Gene Regulation

Purpose of gene regulation

To conserve ATP and amino acids by only synthesizing proteins which are absolutely necessary, so that these resources are available for use in more essential situations elsewhere, if applicable.

Gene regulation

the process by which gene expression is inhibited or activated

Structural genes

gene responsible for the production of proteins for cellular structure or function

Regulatory genes

genes that code for products that either inhibit or activate expression of structural genes

Promoter region

upstream binding region for RNA polymerase. Identifies start of gene

Operator region

Binding site for repressor proteins, allowing for gene regulation

Introns

non-coding regions within pre-mRNA

Exons

coding regions within pre-mRNA

Termination sequence

signal for DNA to end transcription

Operon

• Linked genes

• regulated by a common promoter and operator region

• transcribed at the same time

purpose of operon

To conserve ATP by ensuring all proteins that are used together are synthesised at the same time, so ATP is not being consumed by producing one in excess

 function of regulatory genes in gene regulation in prokaryotes

• Regulatory genes are separate genes upstream of the operon which code for the repressor protein which binds to the operator region.

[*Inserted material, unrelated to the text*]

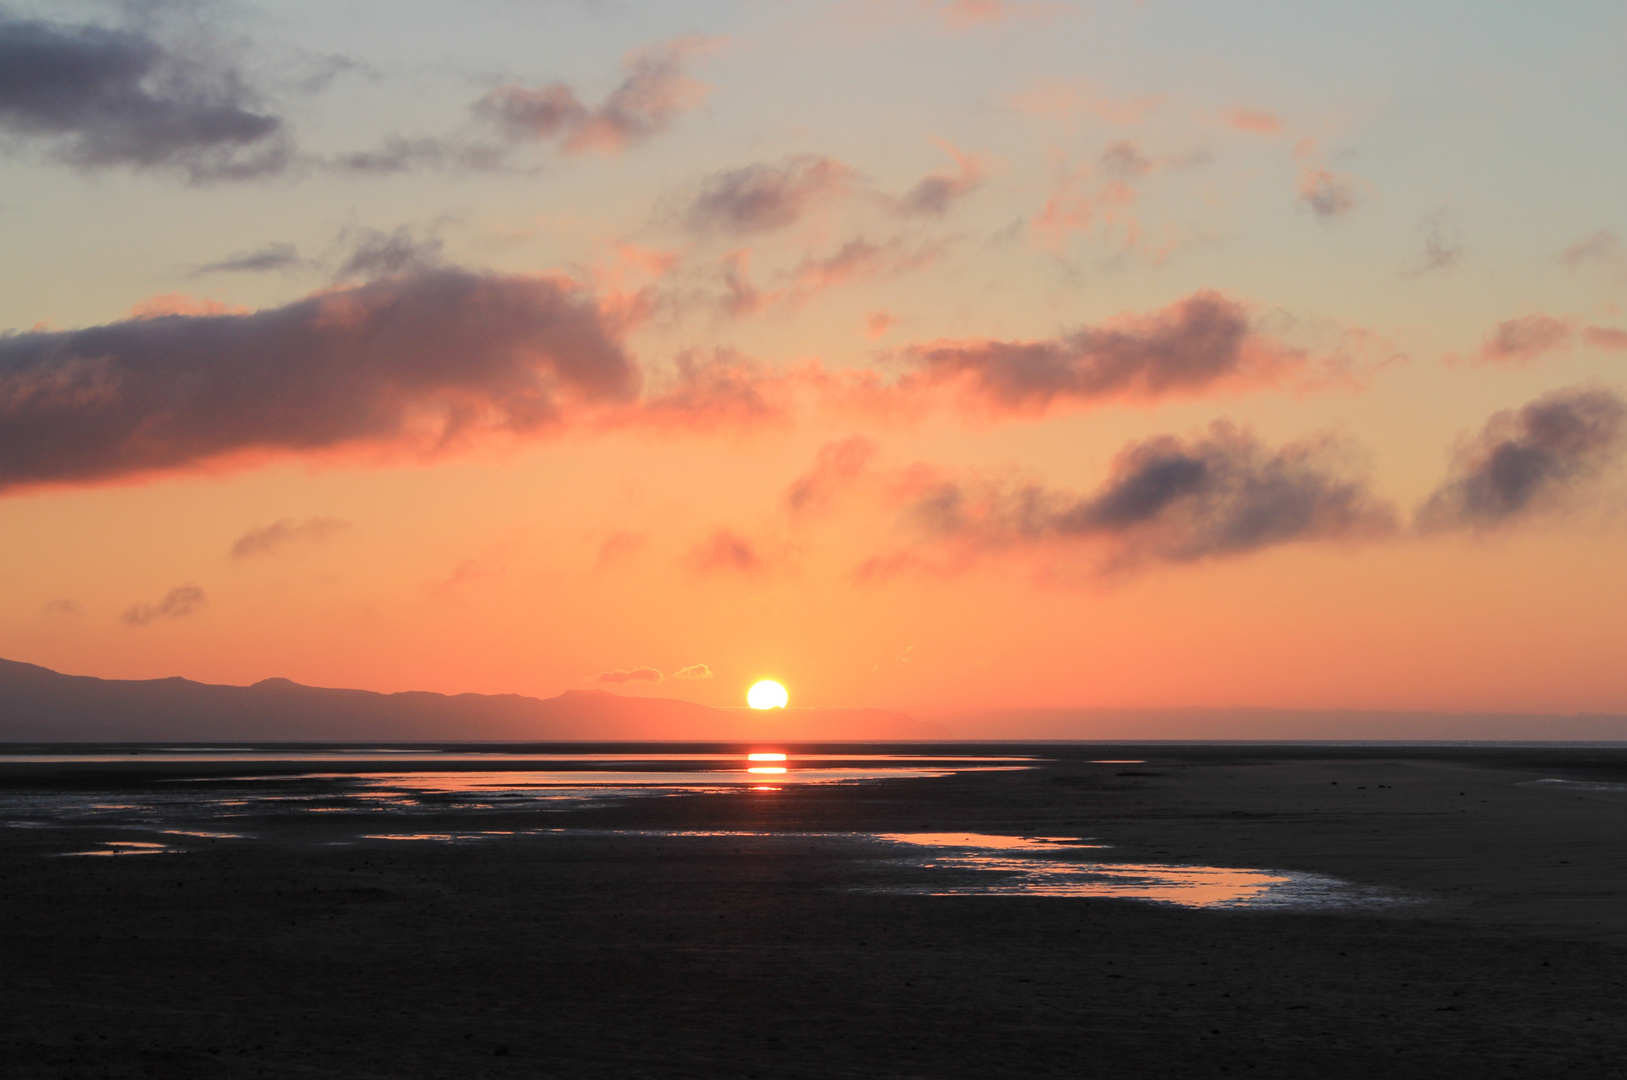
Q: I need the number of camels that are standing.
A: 0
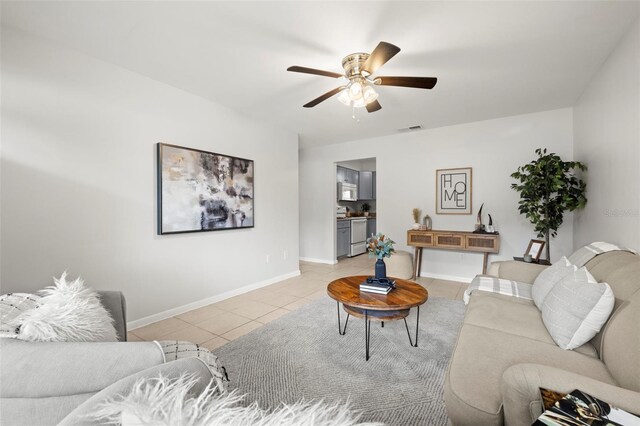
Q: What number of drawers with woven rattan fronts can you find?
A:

• Repressor binds with tryptophan undergoing a conformational shape change allowing it to bind the operator region.

• Obstructs RNA polymerase preventing transcription.

outline tryptophan repression in high trp concentration

• Due to high concentration, tryptophan acts as a cofactor and consistently binds to the inactive repressor protein which normally can’t bind to the operator region.

• Conformational shape change induced in repressor allowing it to bind to operator region.

• Repressor binds to operator region of operon; RNA polymerase is obstructed.

• trp Operon transcription is inhibited.

purpose of attenuation

Attenuation acts as a secondary inhibitor system for repression of the trp operon, increasing the likelihood that no further trp is produced, conserving energy

outline trp operon attenuation in high tryptophan concentration

• Whilst transcription and translation occurs concurrently, the ribosome will not stall at the two trp codons in the leader region during translation as there is sufficient tryptophan resulting in the formation of a terminator hairpin.

• Terminator hairpin causes RNA polymerase to unbind from the DNA and the ribosome to unbind from the mRNA halting transcription and translation before the enzymes for tryptophan synthesis are transcribed.

• The genes coding for the enzymes producing tryptophan are not expressed.